Content starts

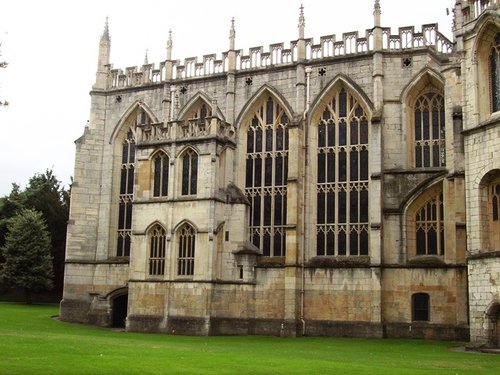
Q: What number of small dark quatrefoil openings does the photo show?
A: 5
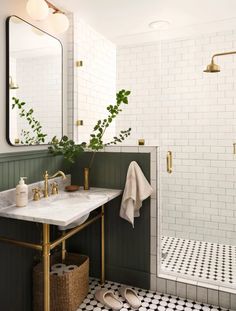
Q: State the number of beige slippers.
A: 2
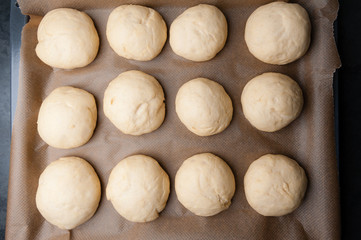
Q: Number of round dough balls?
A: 12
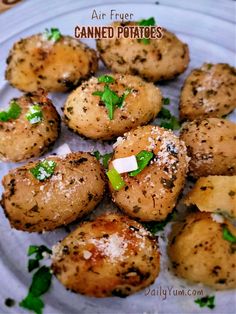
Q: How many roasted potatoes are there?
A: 11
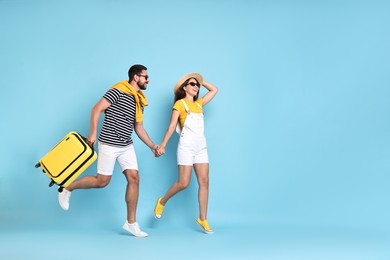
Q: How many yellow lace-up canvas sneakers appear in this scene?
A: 2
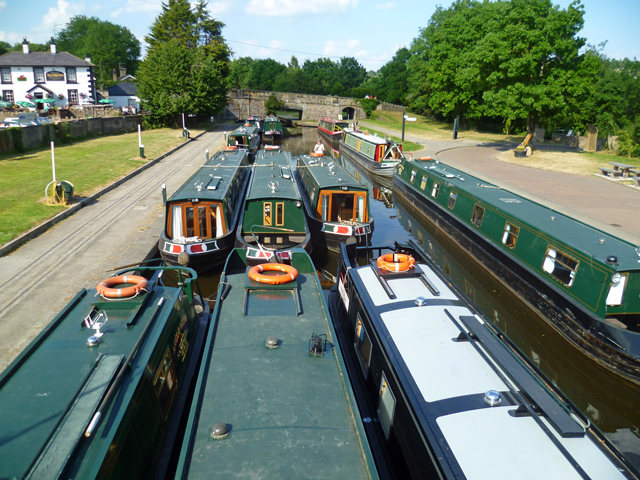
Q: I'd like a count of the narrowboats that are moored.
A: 12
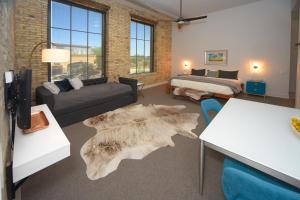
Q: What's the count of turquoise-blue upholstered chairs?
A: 2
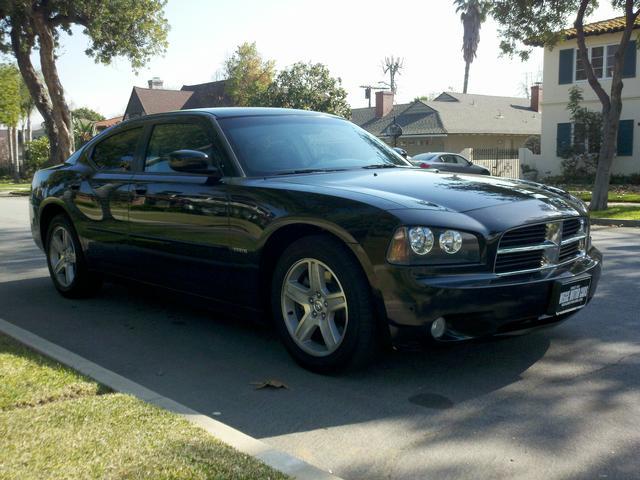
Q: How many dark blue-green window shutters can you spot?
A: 4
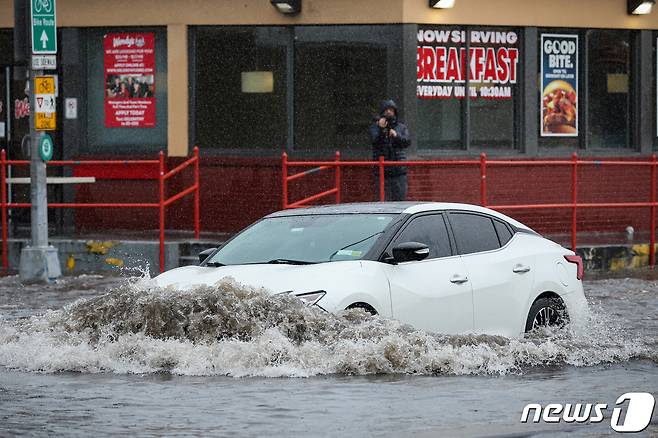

Content ends

Repeat the data exactly, dropping every picture it holds.

Q: What number of small dark quatrefoil openings does the photo show?
A: 5
Q: State the number of beige slippers.
A: 2
Q: Number of round dough balls?
A: 12
Q: How many roasted potatoes are there?
A: 11
Q: How many yellow lace-up canvas sneakers appear in this scene?
A: 2
Q: I'd like a count of the narrowboats that are moored.
A: 12
Q: What's the count of turquoise-blue upholstered chairs?
A: 2
Q: How many dark blue-green window shutters can you spot?
A: 4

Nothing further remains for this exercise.